→ **Problem statement**:
Go through the records and copy each line where the word "number" occurs.

→ **Dataset excerpts**:
"""
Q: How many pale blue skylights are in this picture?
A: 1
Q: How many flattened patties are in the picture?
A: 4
"""
"""
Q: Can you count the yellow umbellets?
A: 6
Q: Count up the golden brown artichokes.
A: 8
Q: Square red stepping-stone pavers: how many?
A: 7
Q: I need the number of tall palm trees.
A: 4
"""
"""
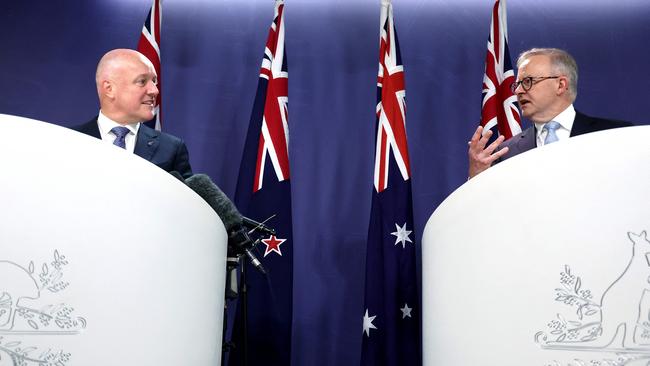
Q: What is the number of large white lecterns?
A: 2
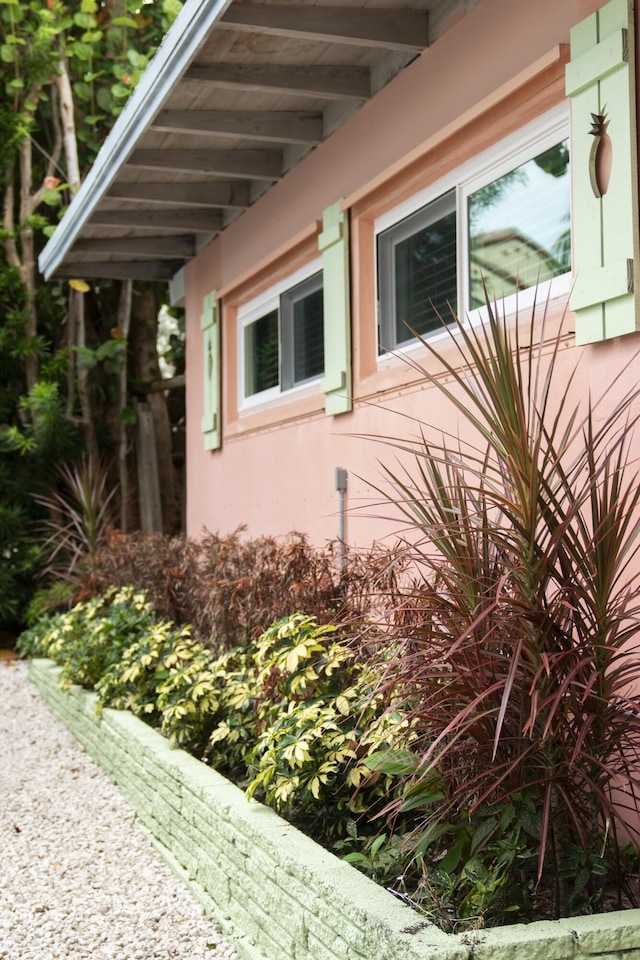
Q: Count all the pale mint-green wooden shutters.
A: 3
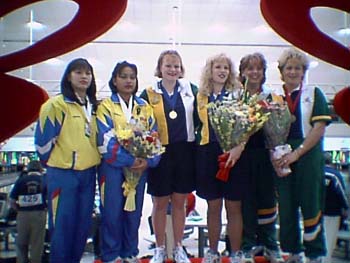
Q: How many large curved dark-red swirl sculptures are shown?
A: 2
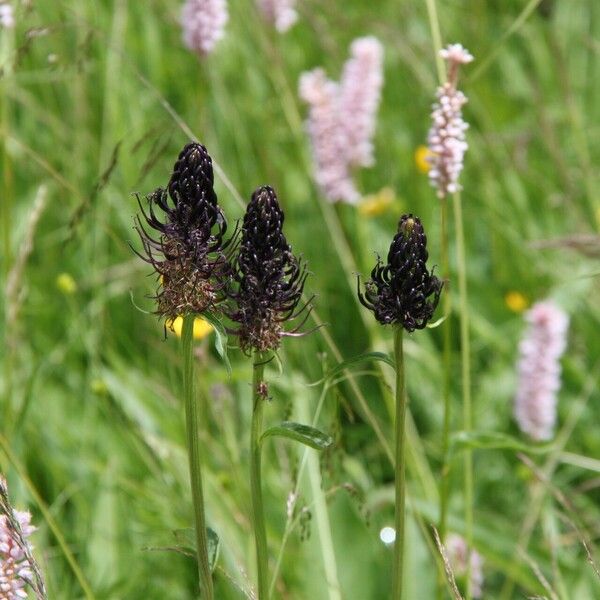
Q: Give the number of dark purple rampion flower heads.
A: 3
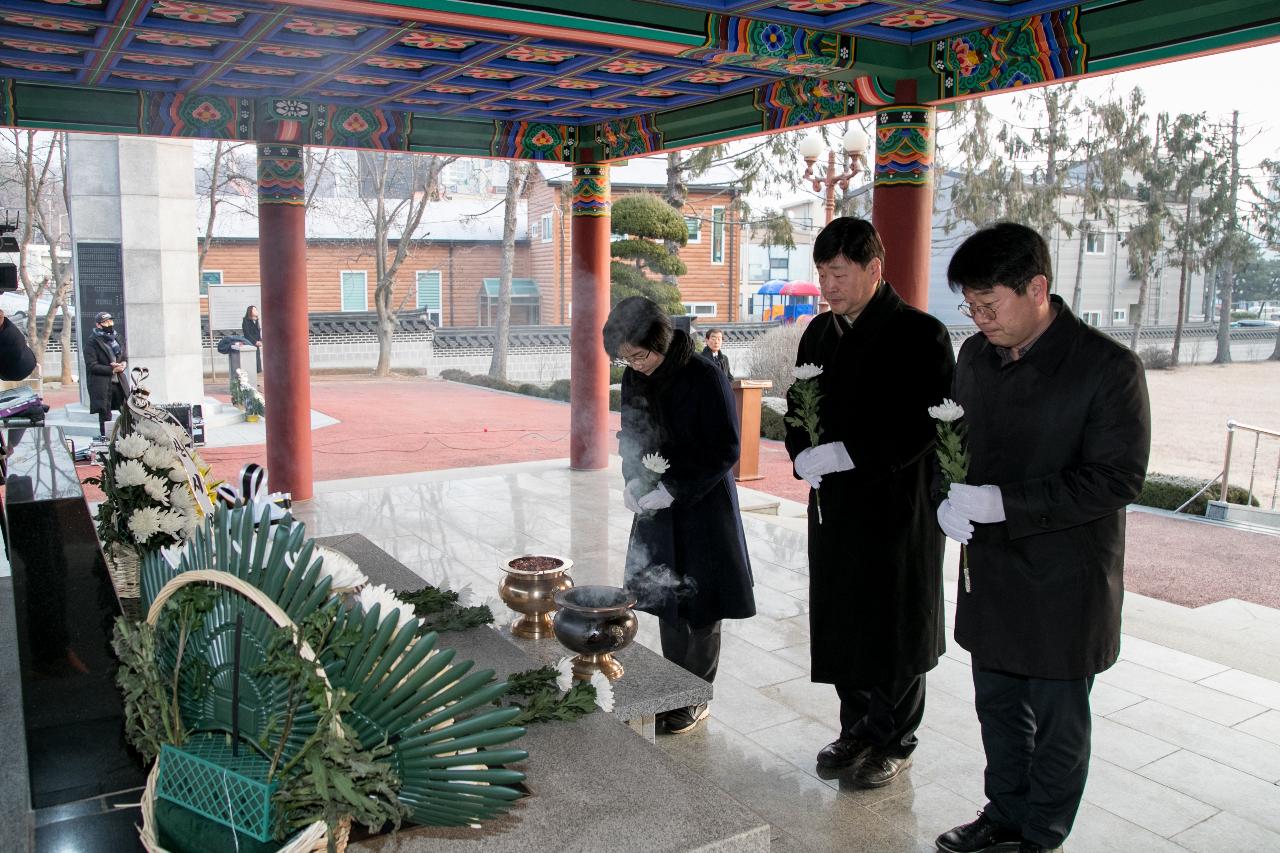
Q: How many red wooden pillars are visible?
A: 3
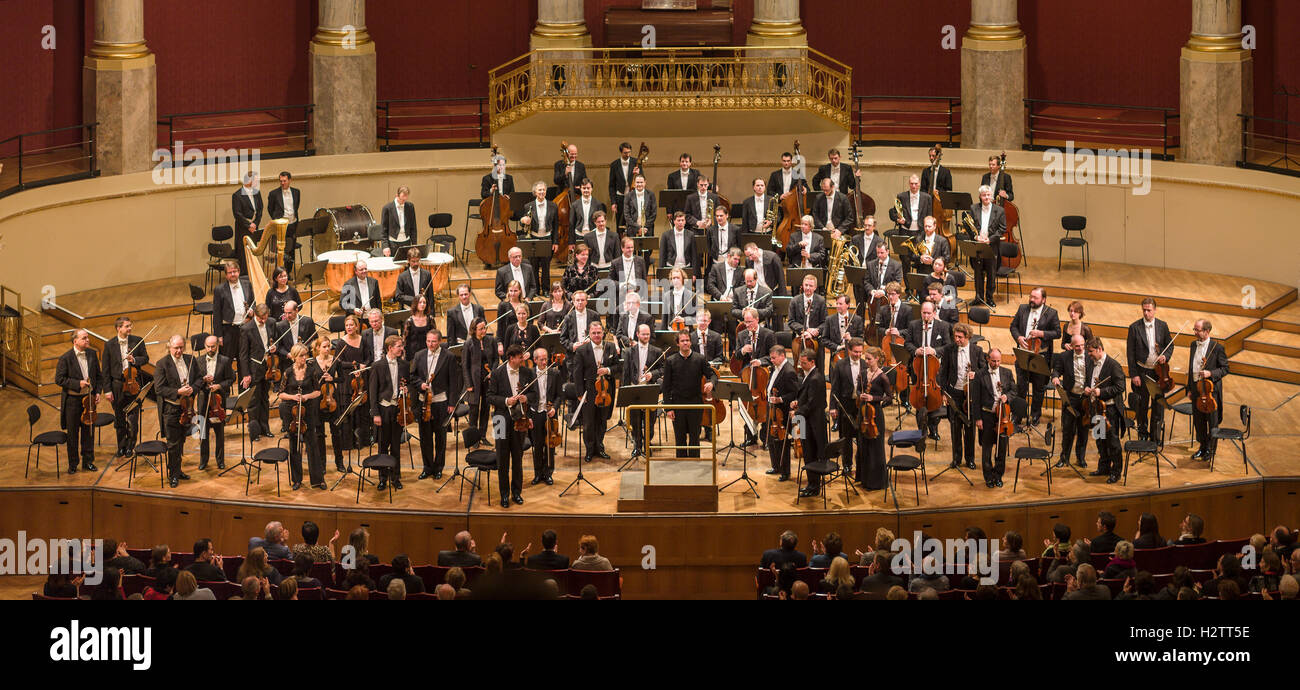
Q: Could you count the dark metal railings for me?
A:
"""
→ **The answer**:
Q: I need the number of tall palm trees.
Q: What is the number of large white lecterns?
Q: Give the number of dark purple rampion flower heads.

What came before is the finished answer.